The next step was to figure out how this resistance was being induced. As mentioned previously, there are two general mechanisms by which disease resistance is known to be induced in plants, ISR (Induced Systemic Resistance) and SAR (Systemically Acquired Resistance). There are probably other mechanisms, but these two are the best characterized at this point. They have not been well characterized in turfgrass plants, however. In other types of plants, particular genes are known to be associated with these pathways.

Figure 7. Field trial with 5% Civitas applied in water at 2.45 gallons/1,000 square feet (10 liters/100 square meters). The plots were inoculated with dollar spot fungus in July. This photo was taken a month later.
Photos by Tom Hsiang

We looked for these genes, which were first found in grass plants such as rice or wheat, in creeping bentgrass (Agrostis stolonifera). After quite a bit of searching, we found possible counterparts (the scientific term is “homologs”) to these genes in creeping bentgrass. We used molecular biology techniques to assess whether these genes were producing proteins, particularly after they had received applications of known and previously characterized defense activators that caused ISR or SAR. By carefully examining the patterns of ribonucleic acid (RNA) production following Civitas application and then fungal pathogen inoculation, we concluded that Civitas shows effects on expression of genes similar to effects caused by ISR compounds.

Conclusions

Our conclusions on the activity of the defense activator Civitas are as follows: (i) It has minor direct effects on fungi; (ii) it has suppressive effects against diseases in the lab and field; (iii) it primes plant defense response genes for greater and faster expression after infection; and (iv) its mode of action is ISR, based on gene expression analysis when compared with gene expression after application of a known ISR or SAR activator.
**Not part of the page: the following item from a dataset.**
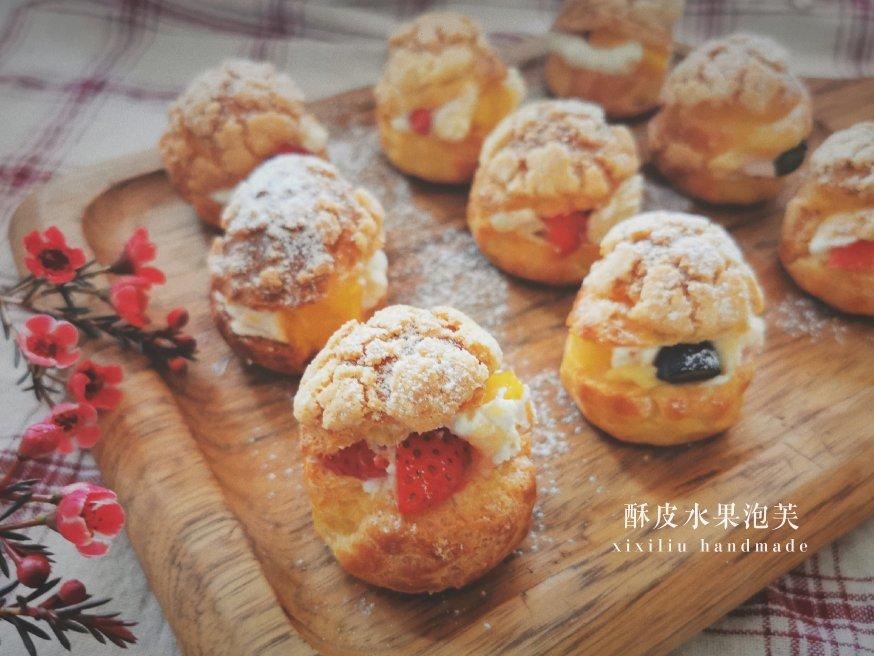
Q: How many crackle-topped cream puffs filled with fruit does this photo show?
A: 9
A more detailed scientific explanation of ISR and the evidence of its activity in plants is available in the literature (1,2).

Figure 8. Civitas was applied to the soil of pots containing 2-week-old creeping bentgrass plants. The soil was inoculated with dollar spot fungus seven days later. This photo, taken five days
after the inoculation, shows much more fungal activity
and disease in the inoculated non-treated control.
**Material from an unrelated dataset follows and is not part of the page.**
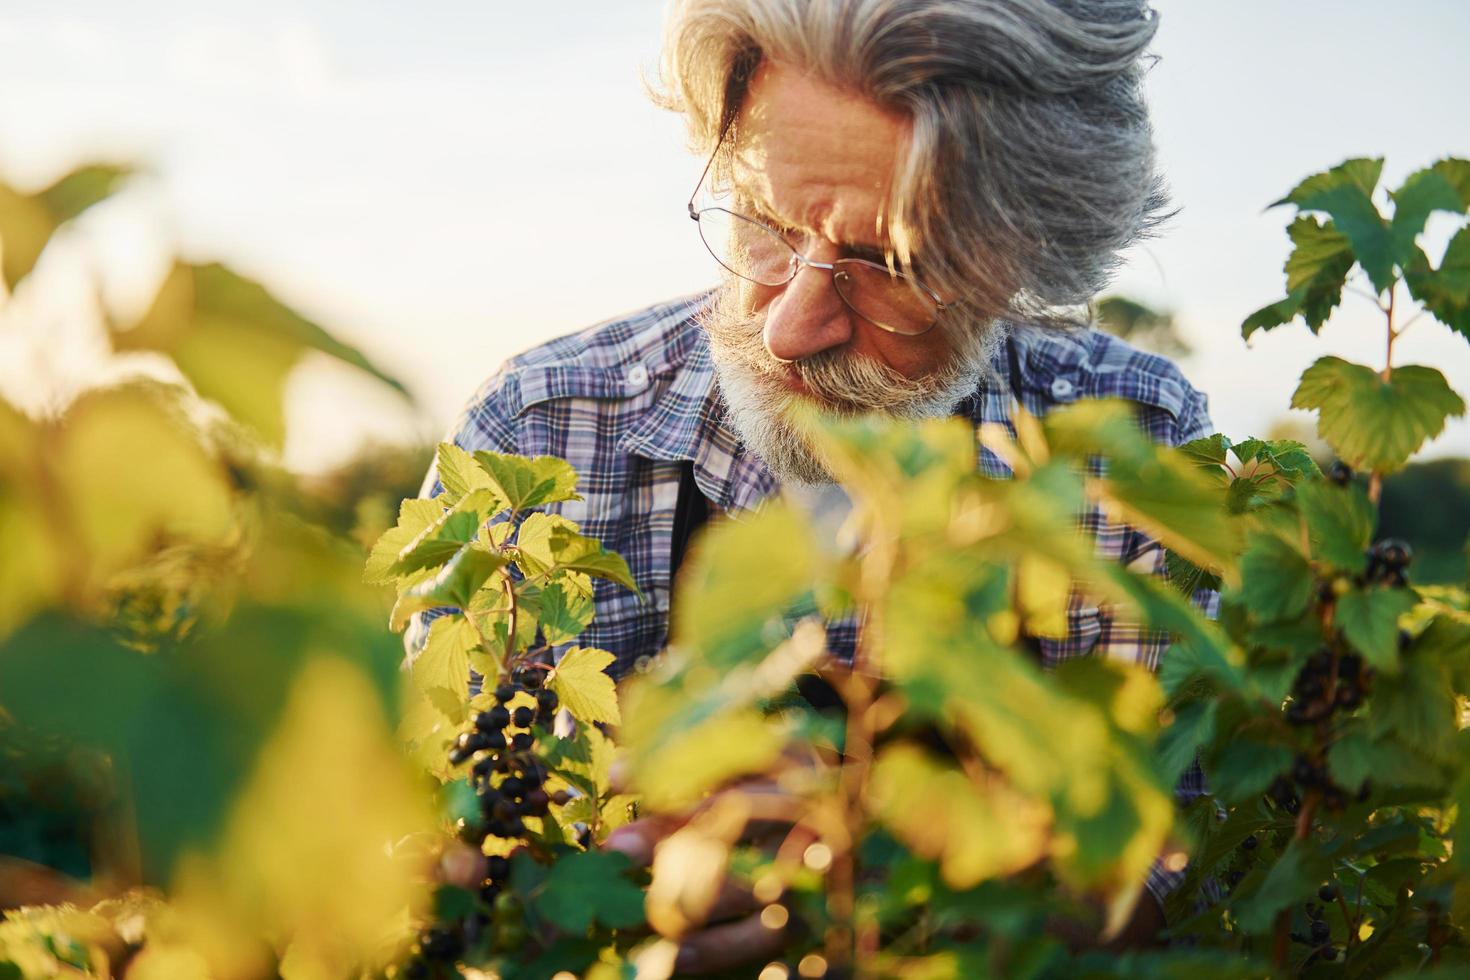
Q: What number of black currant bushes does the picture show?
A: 2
The search for defense activators to control disease and even other stresses is an increasingly active area of research. In some ways, this research parallels the development of human medicine, where we seek to decrease disease by providing supplements to strengthen the host, as well as by making whatever environmental changes we can to reduce stress and improve the overall health of the host.

Funding

Funding for the work described here was provided by the Canadian Federal Government NSERC program, the Canadian Turfgrass Research Foundation, the Ontario Turfgrass Research Foundation, the Ontario Ministry of Agriculture, Food and Rural Affairs, and Petro-Canada.

Literature cited

1. Cortes-Barco, A.M., P.H. Goodwin and T. Hsiang. 2010. Comparison of induced resistance activated by benzothiadiazole, (2R,3R)-butanediol and an isoparaffin mixture against anthracnose of Nicotiana benthamiana. Plant Pathology 59:643-653.
2. Cortes-Barco, A.M., T. Hsiang and P.H. Goodwin. 2010. Induced systemic resistance against three foliar diseases of Agrostis stolonifera by (2R, 3R)-butanediol or an isoparaffin mixture. Annals of Applied Biology 157:179-189.
3. Landschoot, P.J., and P.J. Cook. 2005. Sorting out the phosphonate products. Golf Course Management 73(11):73-77.
4. Lee, J., J. Fry and N. Tisserat. 2003. Dollar spot in four bentgrass cultivars as affected by acibenzolar-S-methyl and organic fertilizers. Plant Health Progress doi: 10.1094/PHP-2003-0626-01-RS.

Tom Hsiang and Paul Goodwin are professors in the School of Environmental Sciences at the University of Guelph in Guelph, Ontario.